Loneliness is often a major problem for expats, and for people coming from a culture where romantic-sexual relationships top the hierarchy, finding a romantic-sexual partner might seem like a good solution. However … that might not work with a Taiwanese partner, especially without clear communication. And, in my opinion, a Taiwanese romantic-sexual partner should not bear the full responsibility of alleviating an expat’s loneliness. It’s up to the expats to create a situation where they do not depend on a Taiwanese romantic-sexual partner to manage loneliness.
Now here’s the thing … the fact that Taiwanese (and Sinophone societies in general) put parent/child/sibling relationships at the top of the hierarchy? That’s also a problem for people who want to form deep relationships based neither on romance/sex nor kinship. And that just happens to be the kind of relationship many aces (myself included) would really like to have.
I have not met any self-identified aces in Taiwan. My suspicion is that, since parent/child/sibling relationships are the most valued, Taiwanese aces feel less isolated and ‘different’ than their counterparts in the Anglophone world, and thus feel less need to take on an ace identity. Of course, since I haven’t discussed this with any Taiwanese aces, this is pure speculation, and might not actually be true.
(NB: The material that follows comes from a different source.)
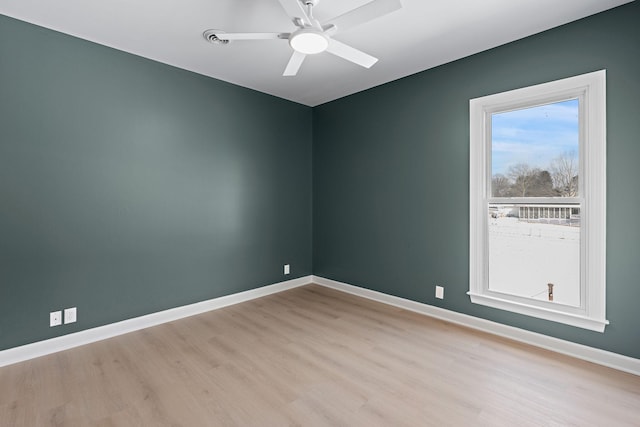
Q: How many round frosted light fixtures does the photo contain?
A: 1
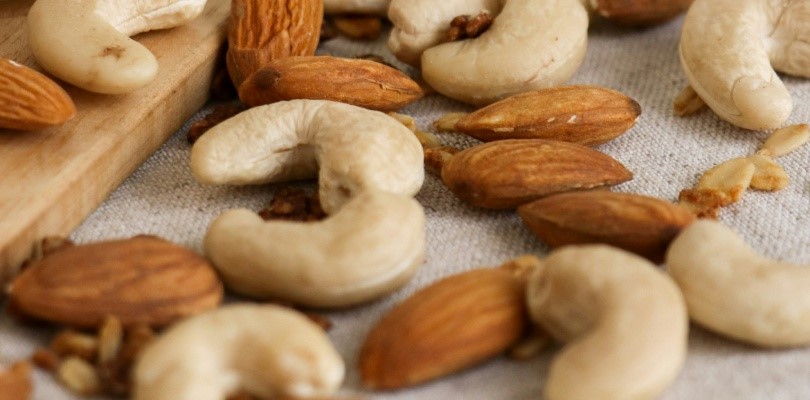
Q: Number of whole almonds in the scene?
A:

I also suspect that, because parent/child/sibling relationships are just as compatible with ace-spectrum orientations as they are with other orientations (well, many aces prefer being childfree – but since Taiwan has a birth rate lower than China and Japan, this is not going to make aces stand out), Taiwanese aces are not as interested in forming deep relationships with people beyond their family of origin as their counterparts in the Anglophone world.
In other words, though I have no interest in dating, the same forces which make dating in Taiwan challenging for expats also make is hard for me to form the kinds of close relationships I’d really like to have.
So, no, Taiwan is not a great place to be an expat ace.
However, one thing that makes my situation different from non-ace expats is that this is not so different from my situation in my home country. Yes, being an expat Taiwan sucks for trying to form close, intimate, deep relationships, but my opportunities in the United States were not wonderful either. In this regard, being in Taiwan does not make my situation much worse – but it does make the situation much worse for people who rely on romantic-sexual relationships for closeness. Also, because I had already been living with a dearth of the kind of close relationships I want to have, I was probably more mentally prepared for the situation in Taiwan. But just because I cope better with this problem than some expats does not mean that Taiwan is a particularly great place for ace-spectrum expats to be.
I know quite a few people who peruse ace blogs have been expats. If you are an ace who has been an expat, what has your experience been like?